What do you do when your mother refuses to grow up? I thought about becoming an alcoholic, but it's not my thing. However, my waistline is expanding as I type. My Mother has started an Internet business (She lives with me...which is a whole nuther RANT). Yea, yea...I know what you're thinking...Oh, how entreprenurial of her...how forward thinking. Let's start from the beginning...
Hmm...ok..last week she asks me if I would check her account for her (I've set up her online banking) so I fire up the 'puter and log into her account. She comes to the computer and says "No, not my bank account....I have an online account". One I haven't set up??? How did the computer illiterate do that? Wow! She's better than I thought. So I have her sit down at the computer and type in the address. "How do I do that?" ...Well Mom...you put your cursor on the url line and type in the address..."where's that?" I show her. She can't find the letters on the keyboard she needs...I end up typing it in. Not found. I try different variations....not found. So I ask her..."Mom, how did you get an Internet account?" "Well, I started an Internet business over the phone. Ok....Do you have the paperwork they sent you Mom?....No. This is getting weirder by the minute.
Ok, Mom...How do you know you have a business if you don't have paperwork? Well, the person on the phone told me how to get to it....Ok Mom, I want you to find the paperwork and when you do, we'll look up the account..."Ok".
Cut to last night....Mom says..."I need you to look up my account for me" as I'm trying to prepare dinner. I say "Oh, you've got the paperwork?" "No, I don't see why I need the paperwork". Well Mom, the last time we tried this, we couldn't find your account, so give me the paperwork and we'll look it up. "Why can't you just look it up without the paperwork?". Mom...you don't have the paperwork...do you? "No, I got the information I needed over the telephone". I ask..."Mom, do you have proof that you have an online business?..."No". Mom..Do you have anything from this company that proves that they've set up an online business for you? "No". Mom...did you pay for this service? "Yes"...Do you have proof of that? "No". Let's break for a moment.....
By now...I am a cartoon caracature. I have steam coming out my ears, my bloodpressure has reached the boiling point because this is stuff I should not be thinking about....and we continue.
I say...Mom, you are 59 years old. By now, you should've learned the law of CYA. So why are you not covering your ass and getting everything you need in writing? "What do you mean?" Mom...how much private information did you give this person on the phone that you have no proof of....did you give them your birthdate and Social Security Number? She says "I don't know"...which means she probably did. Ok Mom...so you have no proof of a business, you've given up your personal number, how do you know your identity hasn't been robbed? How do you know they haven't opened up credit cards in your name and are on a wild spending spree that you'll be holding the bag for? "I don't".

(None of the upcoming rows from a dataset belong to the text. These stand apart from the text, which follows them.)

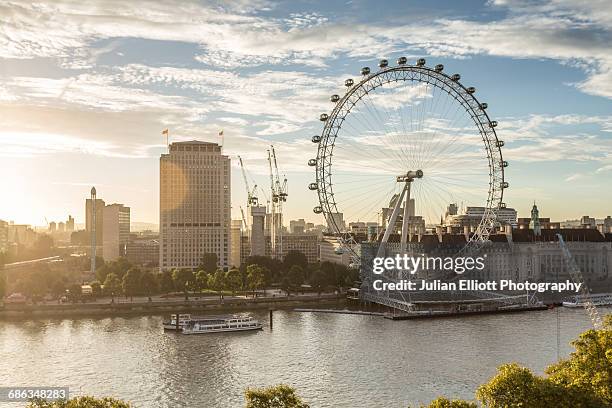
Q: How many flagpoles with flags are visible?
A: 2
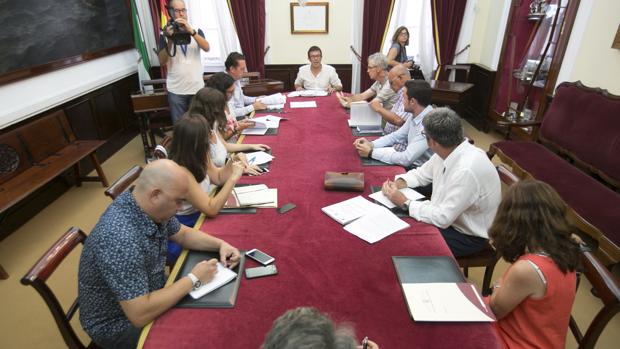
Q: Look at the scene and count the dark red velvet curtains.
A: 4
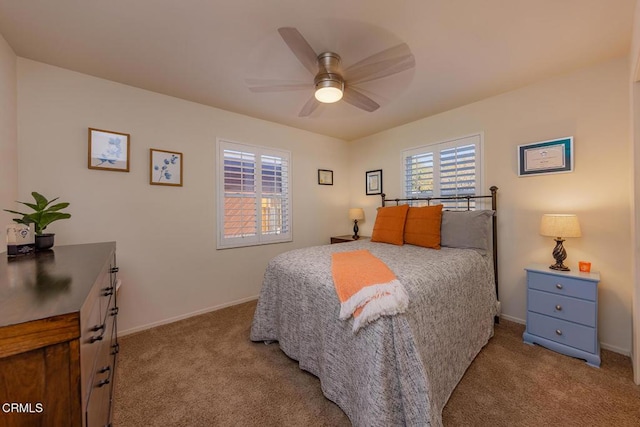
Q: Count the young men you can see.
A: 0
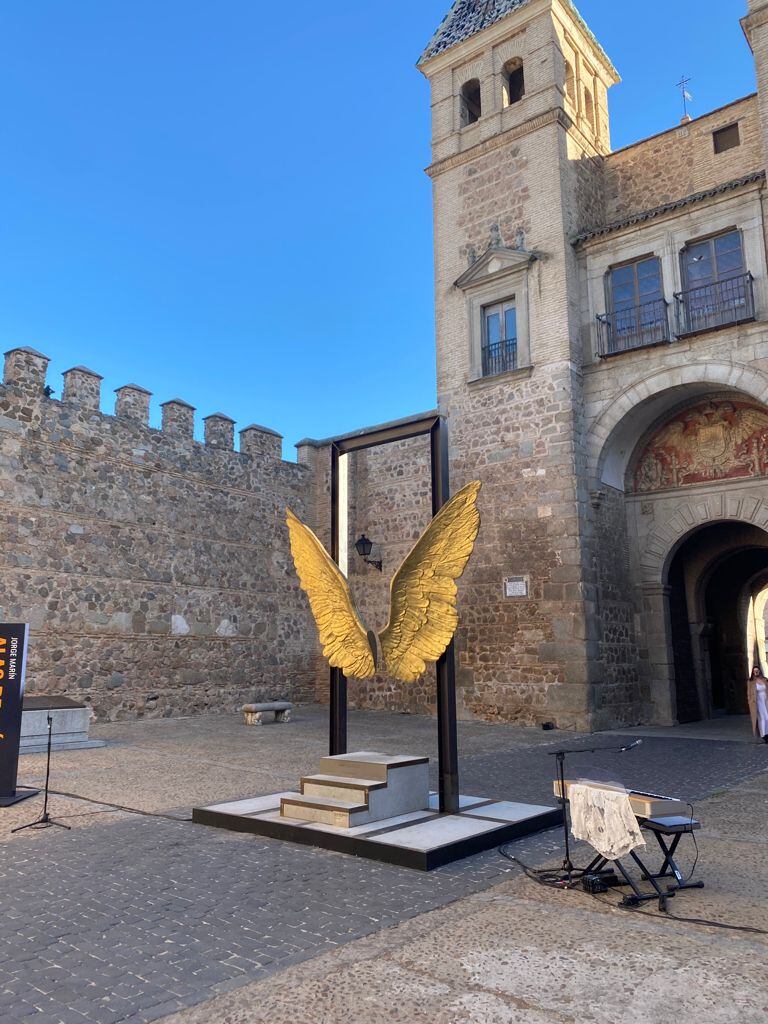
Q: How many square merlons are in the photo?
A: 6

So we go to the computer and type in the address she received over the phone....not found. She asks me to try variations. I how her the variations I've already tried. She's flabbergasted. I tell her to call the people on the phone the next day and have them fax proof of everything. I then ask her...Mom, How did you expect to run an Internet business when you...
1. Don't know how to type
2. Don't know how to use the computer
2. Don't own a computer
4. Can't cover your bases to make sure you're save
5. Can't recognize an Internet scam to save your life?
Well, I thought I could use your old computer..Mom, I told you the old computer was going to the boy (my soldier at FT. Hood who is taking online college classes). Well, I thought I could use his old one....Mom, I told you that the old Mac Power PC is not upgradeable for the DSL line....It's 12 years old.

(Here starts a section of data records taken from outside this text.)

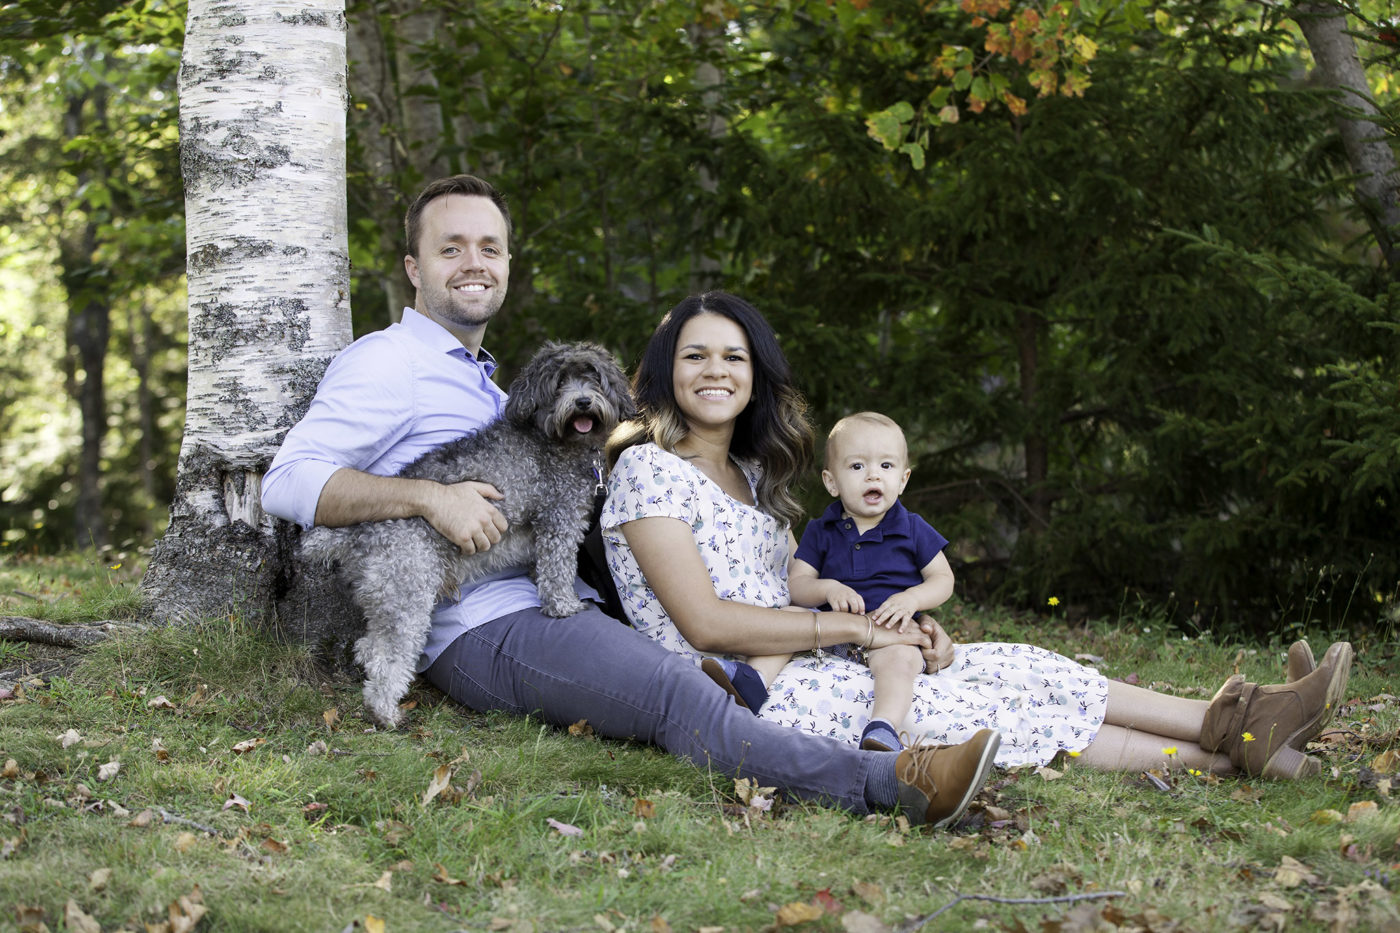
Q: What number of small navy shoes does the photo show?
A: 2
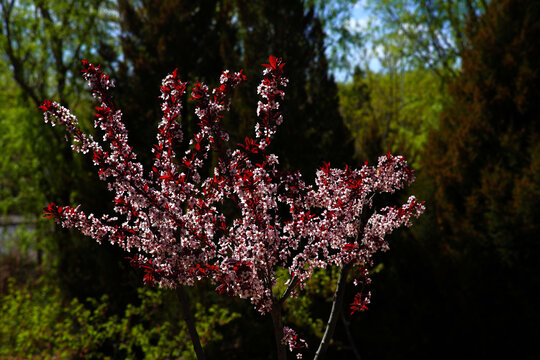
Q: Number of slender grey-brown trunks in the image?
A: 3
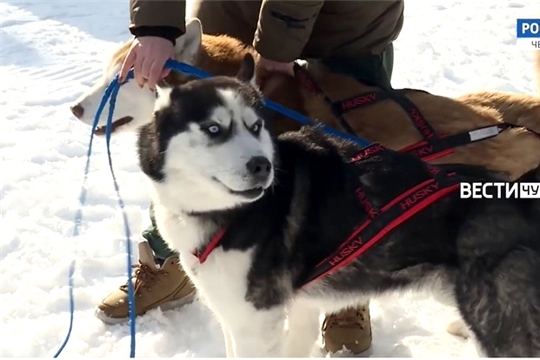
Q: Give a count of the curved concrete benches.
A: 0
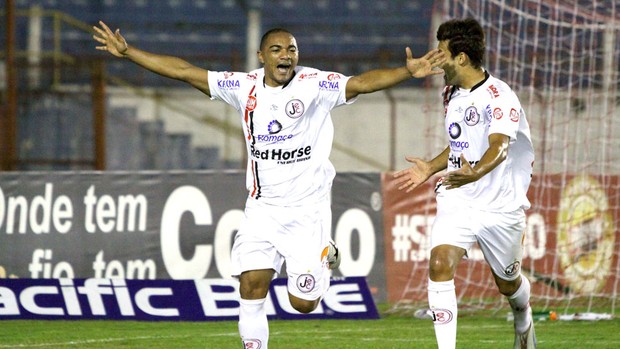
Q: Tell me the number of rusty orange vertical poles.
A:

Well I asked your sister and she said it was upgradeable. This is the sister that at 35 has discovered her new "love of computers" and is taking a trade school course. Now I'm pissed. "Mom, this is the person who just recently discovered computers, has taken a class for less than a year for PCs and knows nothing about Macs". "Why are you taking her word, when I've worked on Macs since 1985, and PCs since 1987 and have over 20 years of working experience on computers?" "I don't know"...
After this kick in the teeth, I tell her that she assumed that I would allow her to run her business on my computer, which I've been telling her for months that I would not allow.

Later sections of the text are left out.